Mr Kydd said personal phones should not be the main tool used as paramedics rush to emergencies.
“If for whatever reason you can’t use your phone, if there’s no reception or if your phone fails – you have no fall back,” he said. “Your phone should be the fallback, not the other way around.”
Mr Kydd said following a government enquiry every ambulance received a GPS unit, but their inaccuracy cost vital minutes.
“It would drop job details onto your screen, you’d hit the ‘route to incident’ button, it would take you to the address,” he said. “Except numerous times it would take crews to the wrong address and in an emergency situation that’s completely untenable.”
Mr Kydd said it wasn’t the first time paramedics had been issued with substandard GPS devices.

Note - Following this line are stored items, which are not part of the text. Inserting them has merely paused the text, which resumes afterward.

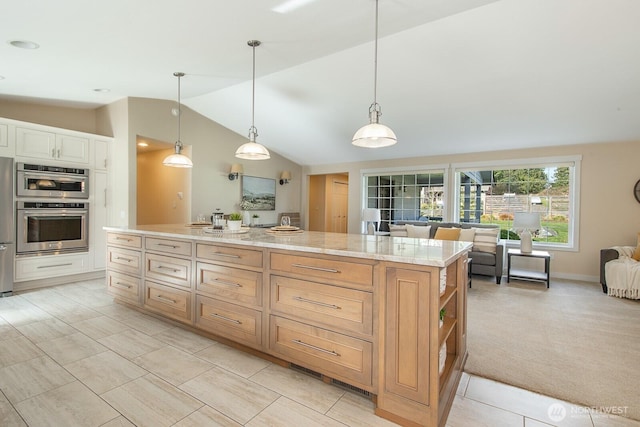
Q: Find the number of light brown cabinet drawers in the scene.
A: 12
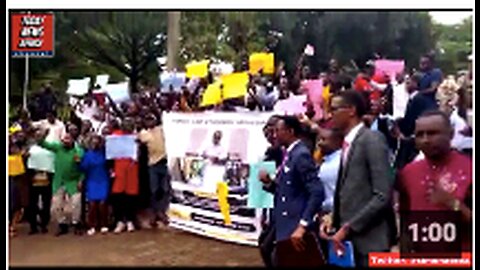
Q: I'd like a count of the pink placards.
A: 3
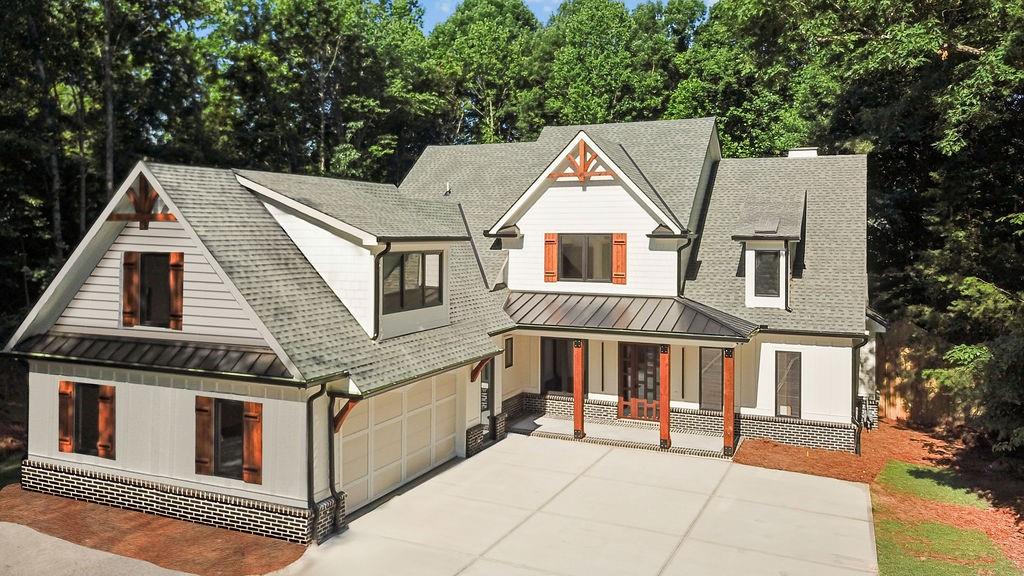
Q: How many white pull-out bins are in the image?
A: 0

He said in 2010 they received personal issued GPS Navmans that were “so bad” they sat in bags and other GPS for cars were so un-intuitive paramedics used their phones. But NSW Ambulance refuted the accusation.
“Every emergency ambulance within the NSW Ambulance fleet has either integrated GPS or has a stand-alone GPS service,” a spokesperson said.
Across the Border, Ambulance Victoria released its response times on Monday.
Indigo Shire’s percentage of code-one responses in 15 minutes or less decreased from 26 in the year ending June 2016 to 21.6 in 2017.
Alpine Shire’s response time improved from 23:09 to 21:14 in 2017, responding to 47.9 per cent of code-one incidents in 15 minutes in 2017. About 72.5 per cent of code-one incidents in Wangaratta Shire were responded to in 15 minutes, up from 75.6 in 2016.
Wodonga’s code-one response time decreased from 11:47 to 11:11 minutes.